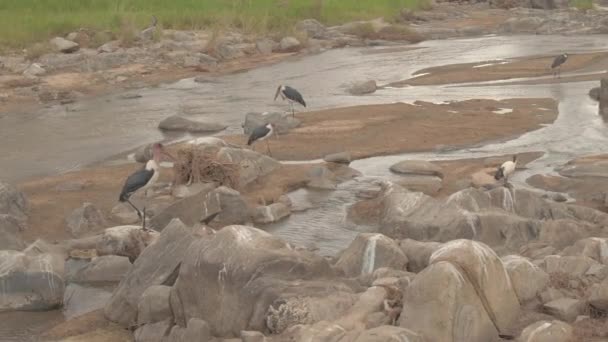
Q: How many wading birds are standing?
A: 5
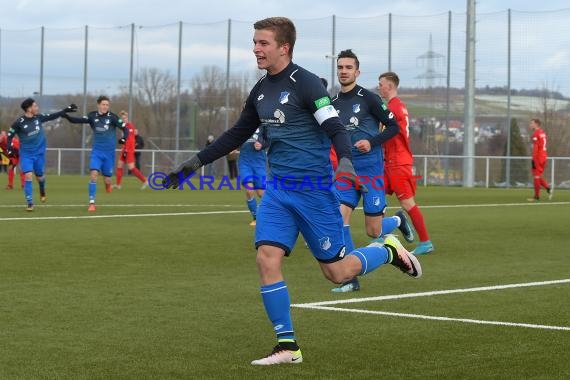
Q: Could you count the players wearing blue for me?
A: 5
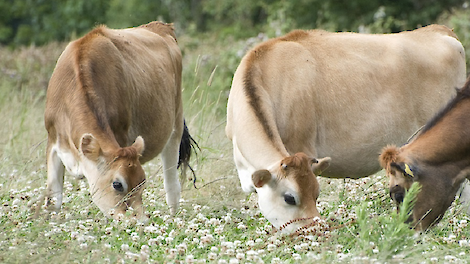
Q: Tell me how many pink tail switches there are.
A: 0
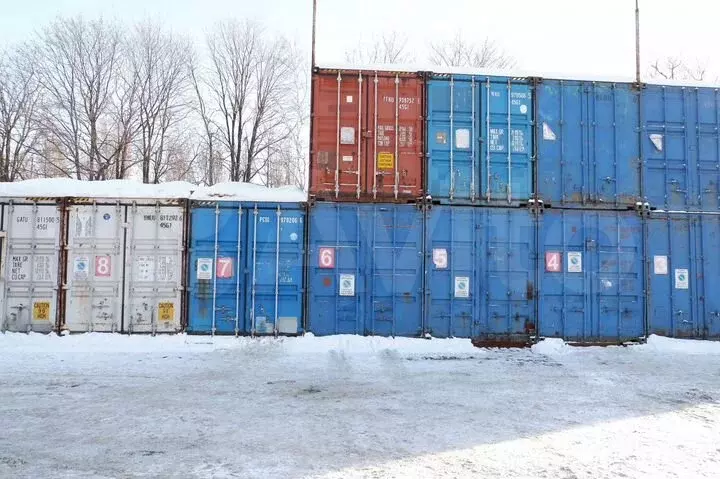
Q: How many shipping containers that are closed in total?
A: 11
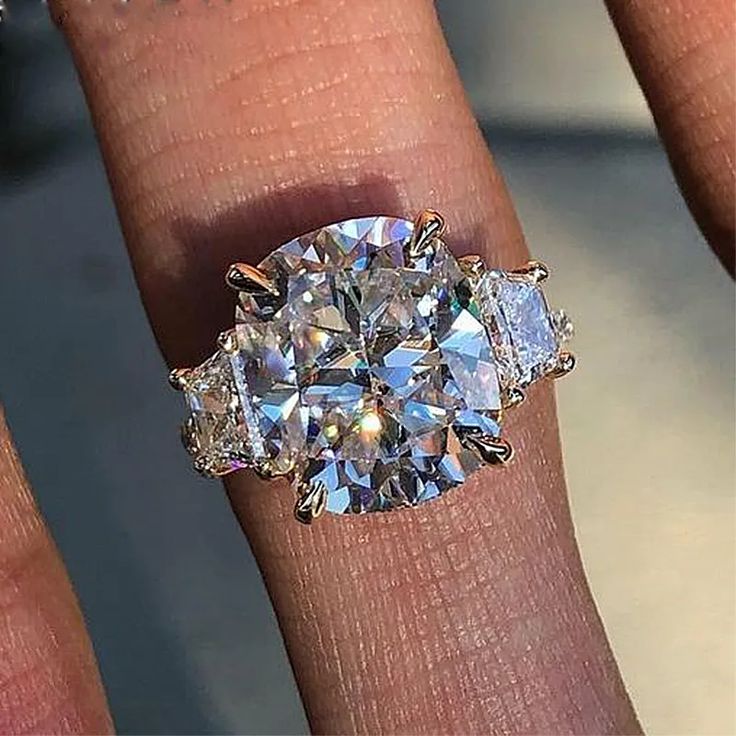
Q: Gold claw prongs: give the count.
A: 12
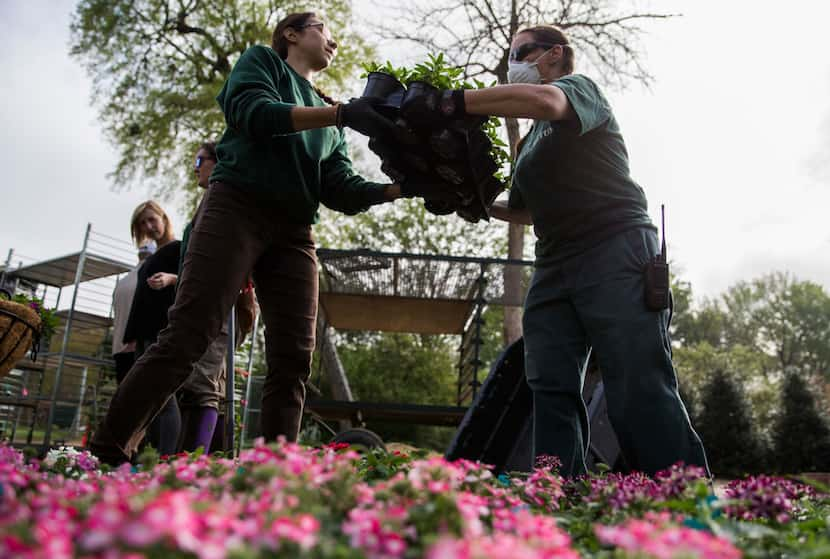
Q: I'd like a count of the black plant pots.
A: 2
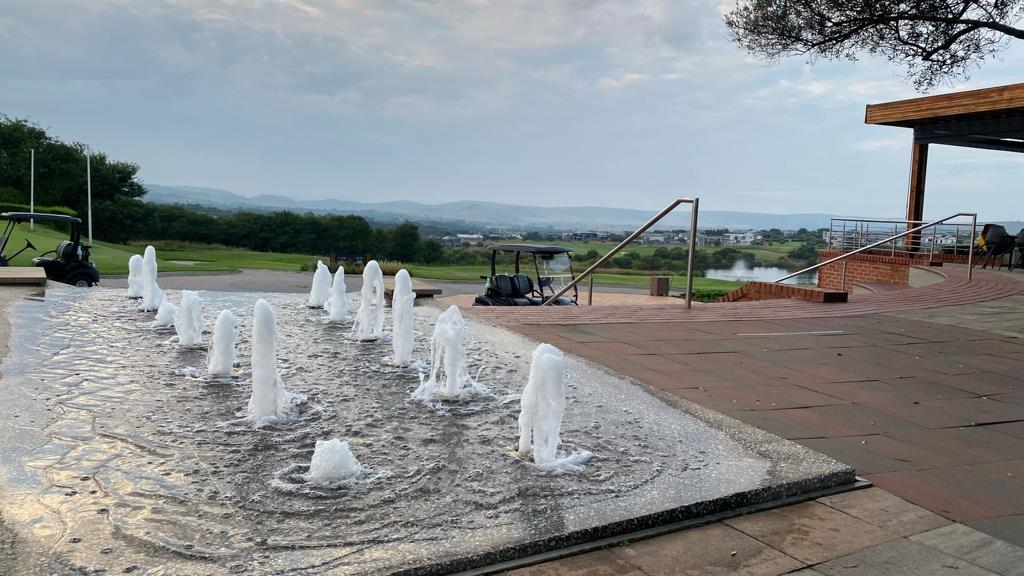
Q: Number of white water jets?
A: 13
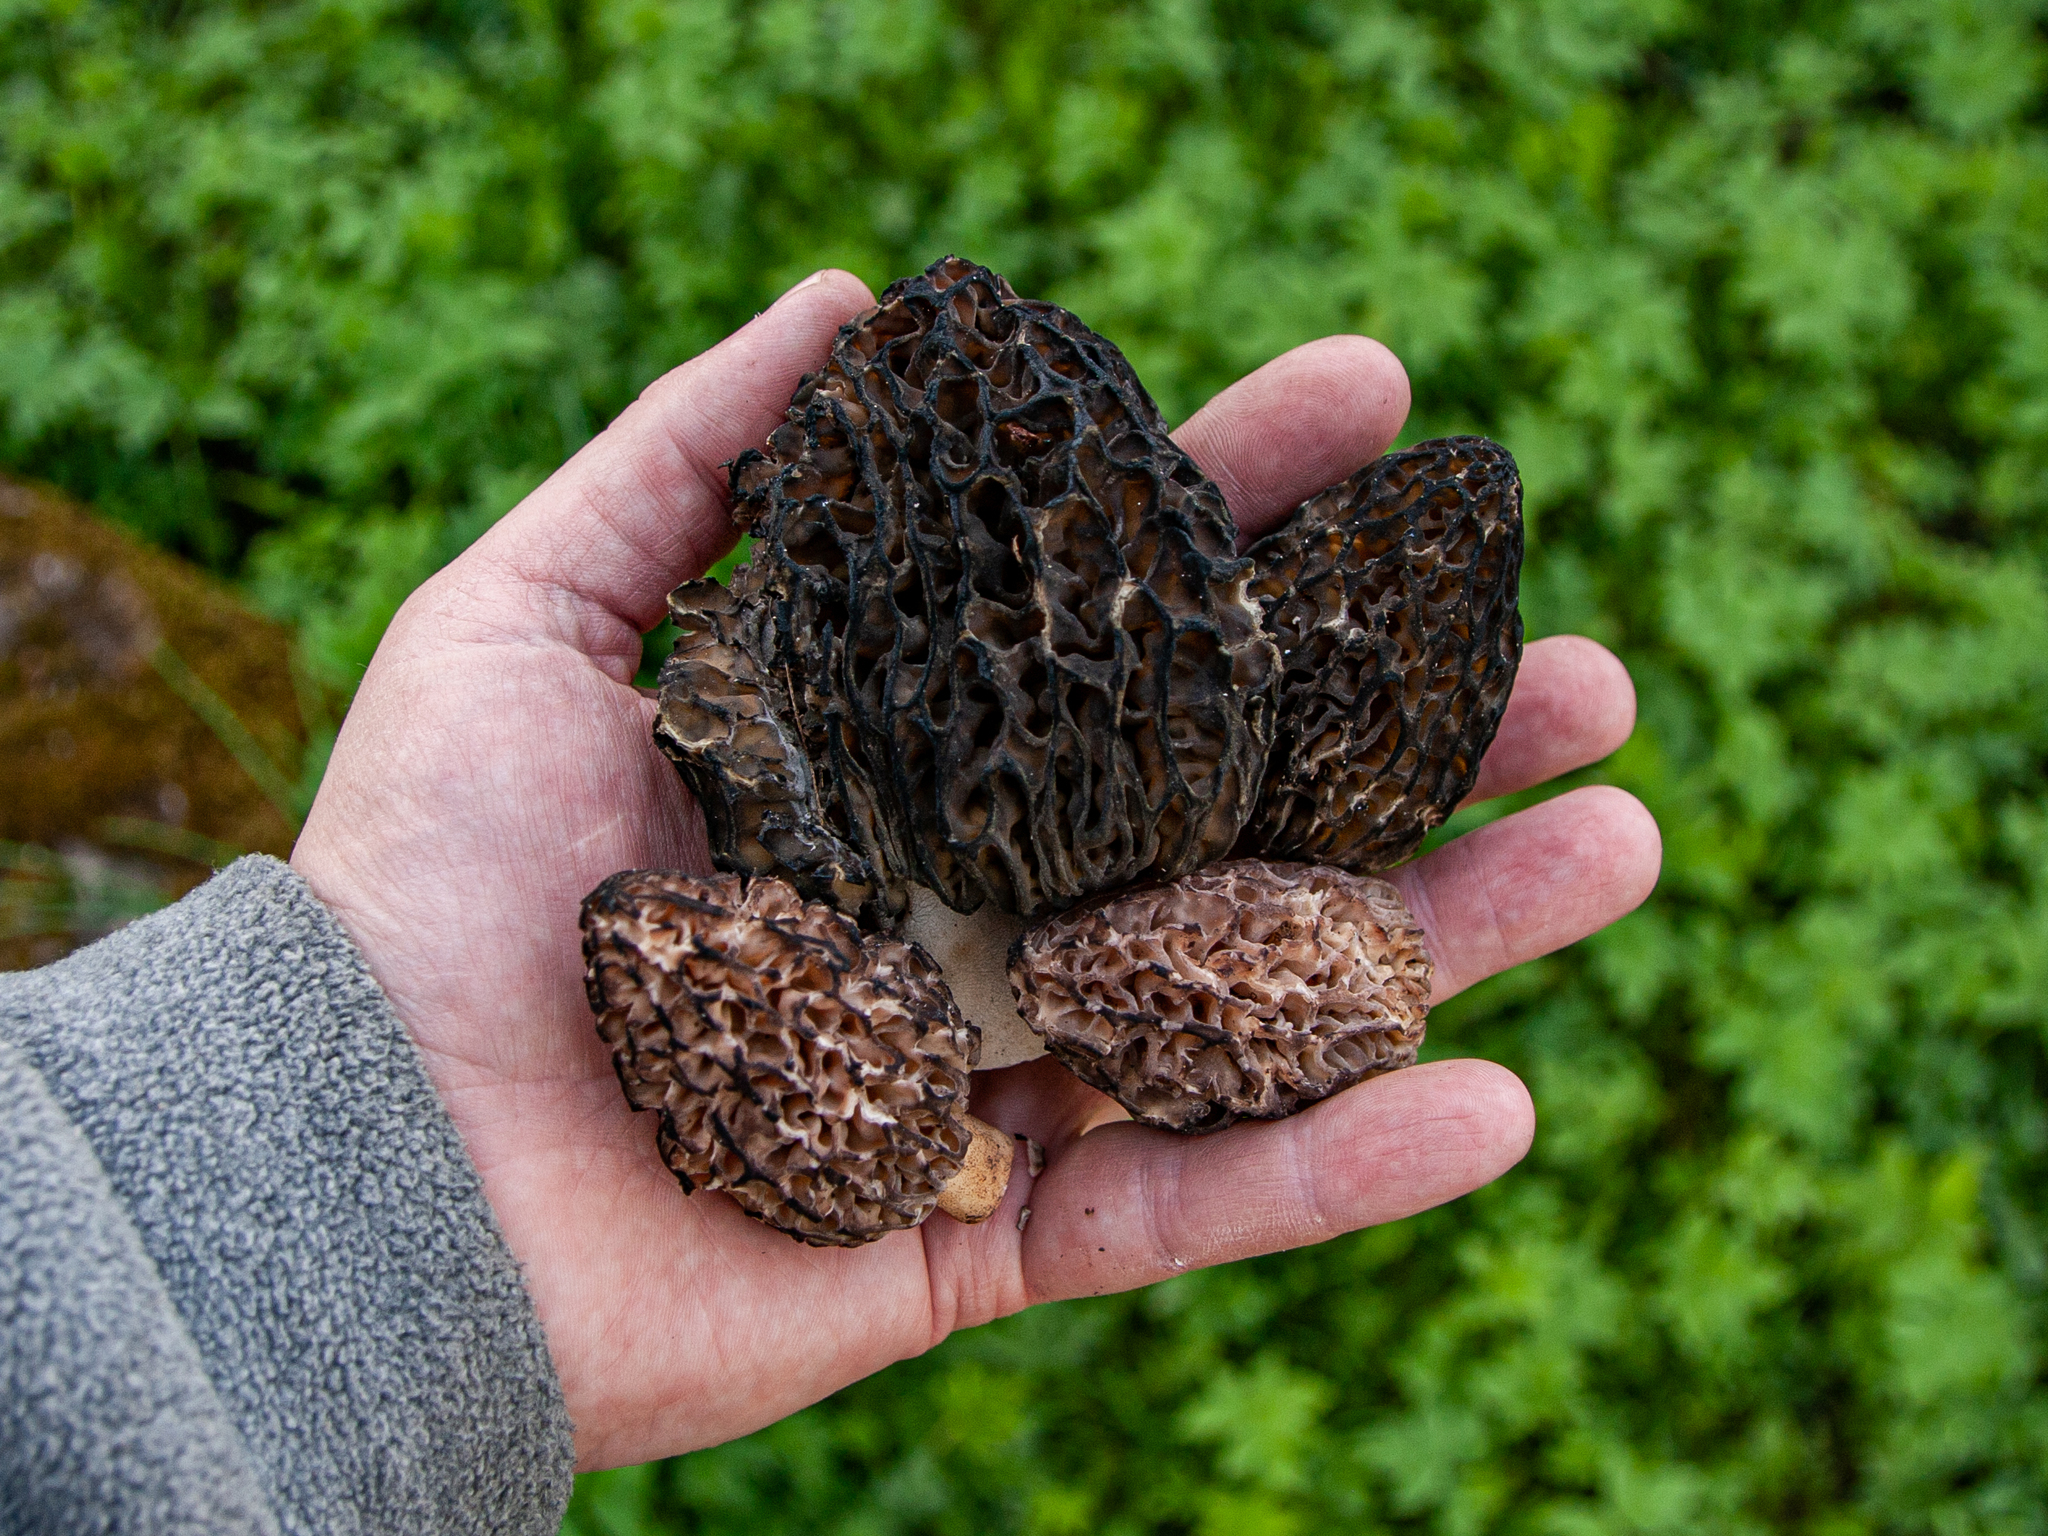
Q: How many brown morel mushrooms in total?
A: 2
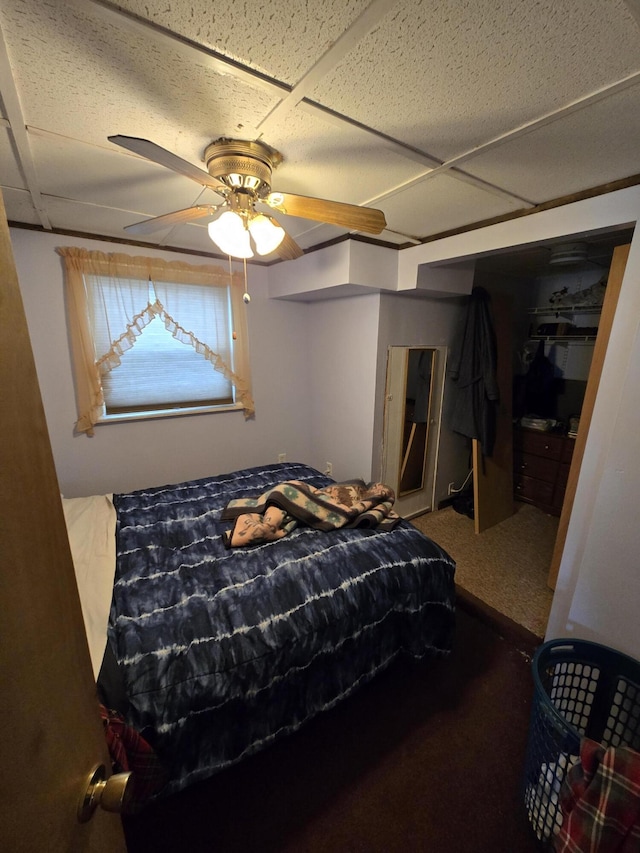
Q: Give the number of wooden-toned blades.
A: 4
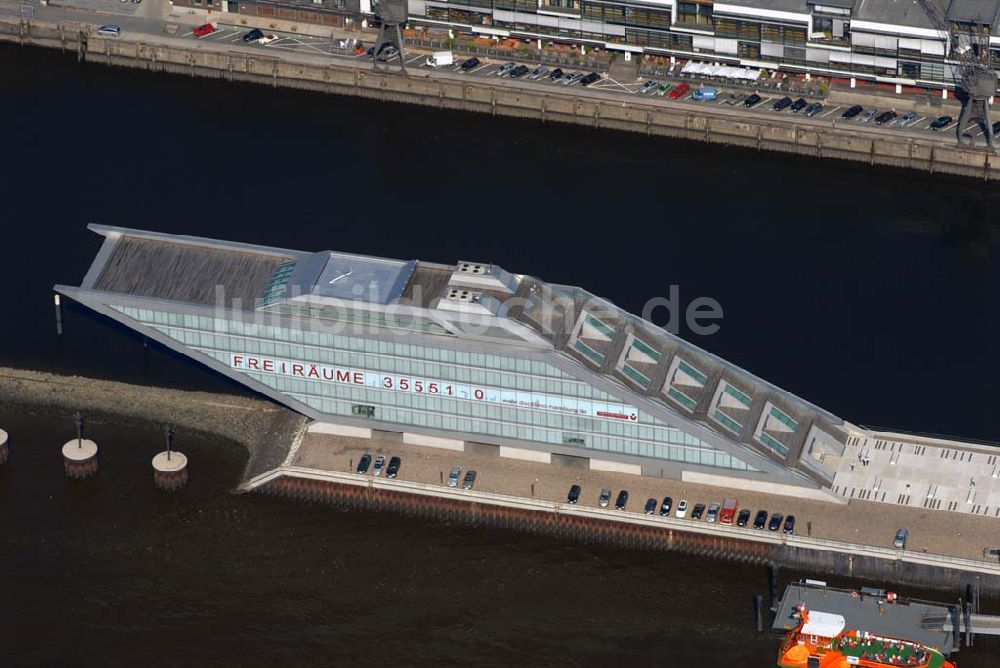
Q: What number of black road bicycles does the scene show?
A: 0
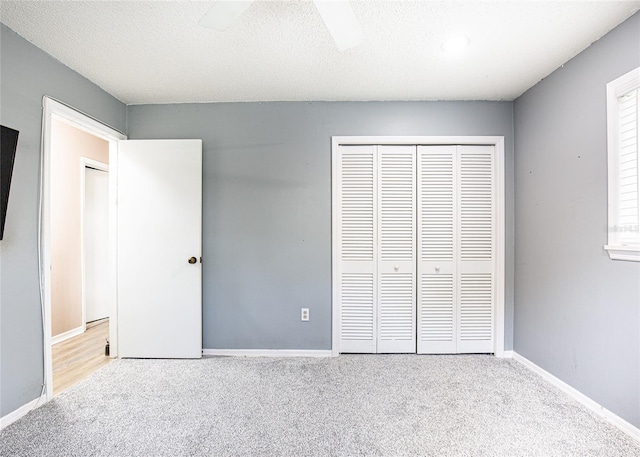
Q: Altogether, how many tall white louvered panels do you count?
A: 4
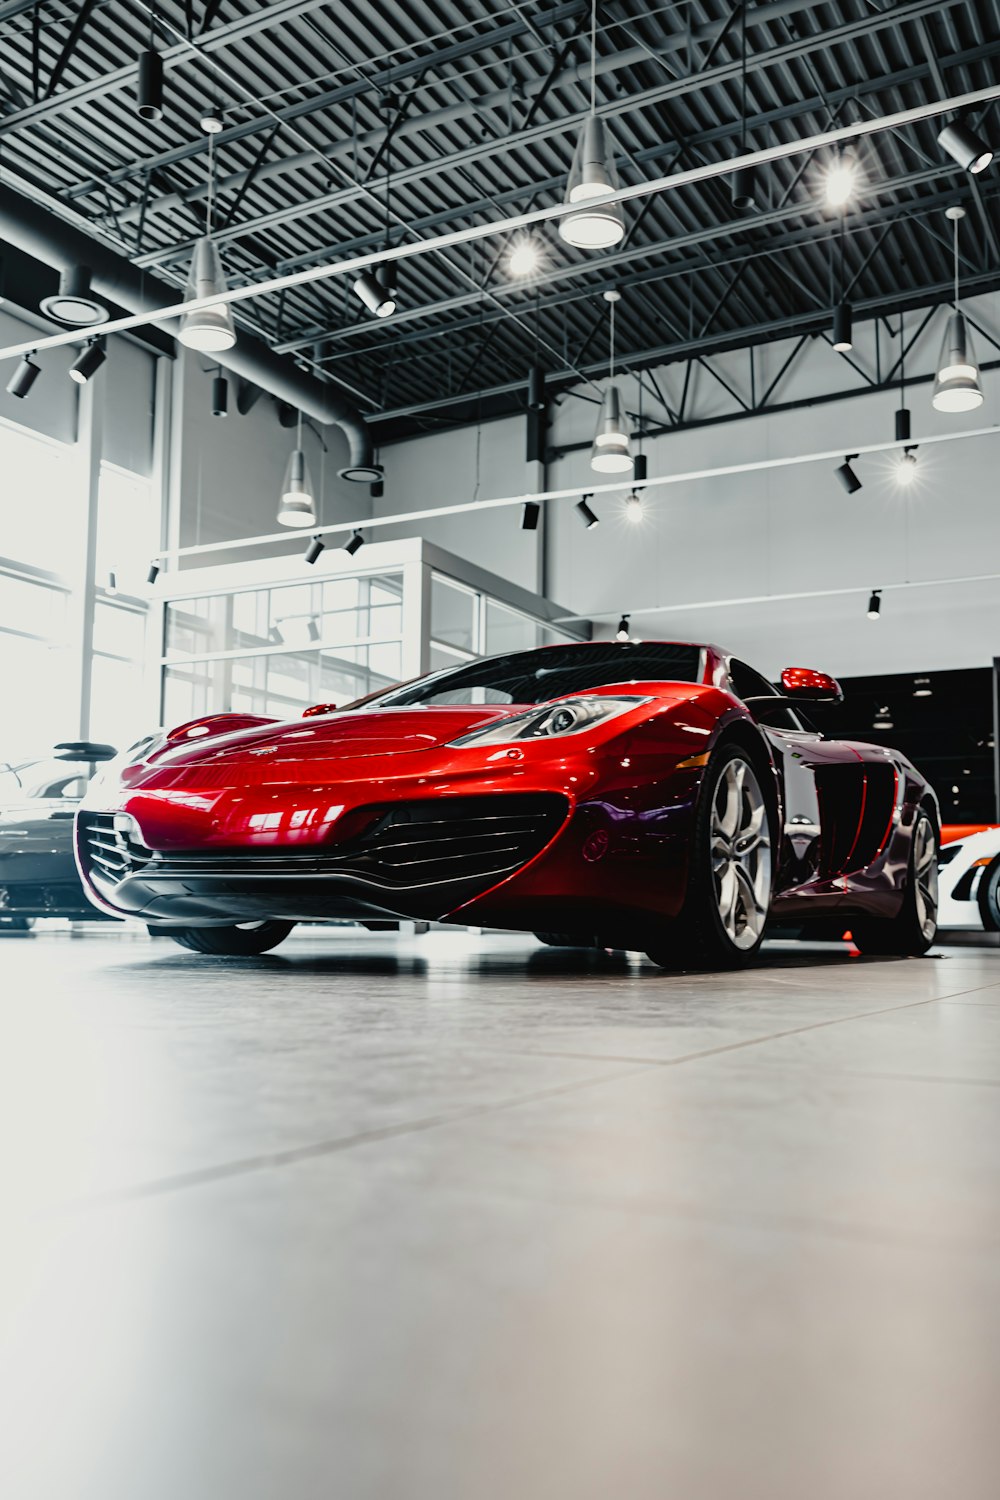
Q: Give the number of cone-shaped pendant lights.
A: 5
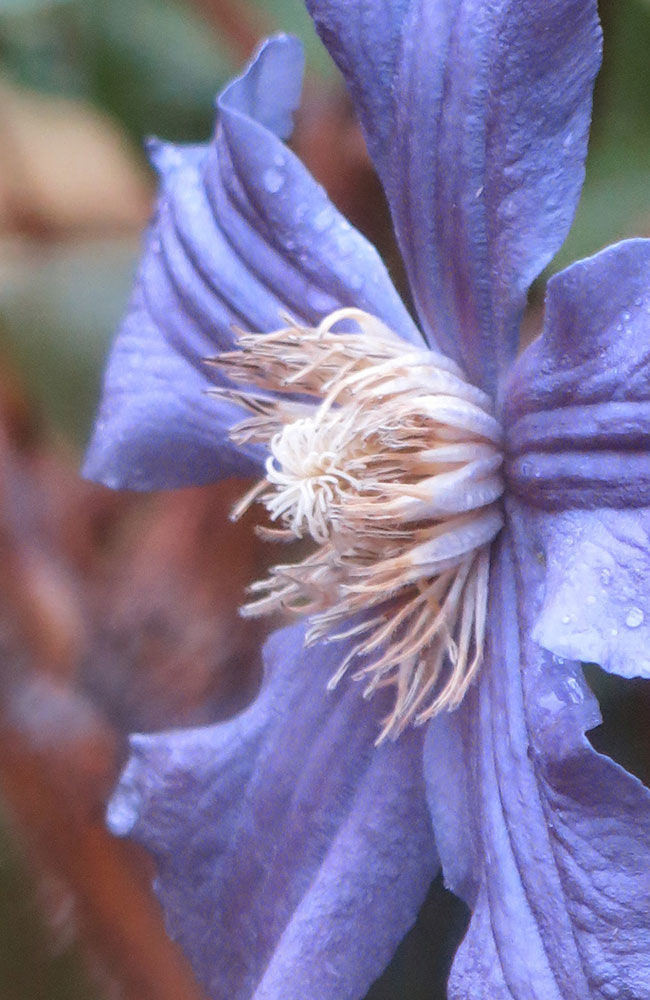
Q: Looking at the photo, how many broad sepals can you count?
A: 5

* _Task objective_
Reproduce each line of the records in which the string "many" appears.

* _Written response_
Q: How many wading birds are standing?
Q: Tell me how many pink tail switches there are.
Q: How many shipping containers that are closed in total?
Q: How many brown morel mushrooms in total?
Q: Altogether, how many tall white louvered panels do you count?
Q: Looking at the photo, how many broad sepals can you count?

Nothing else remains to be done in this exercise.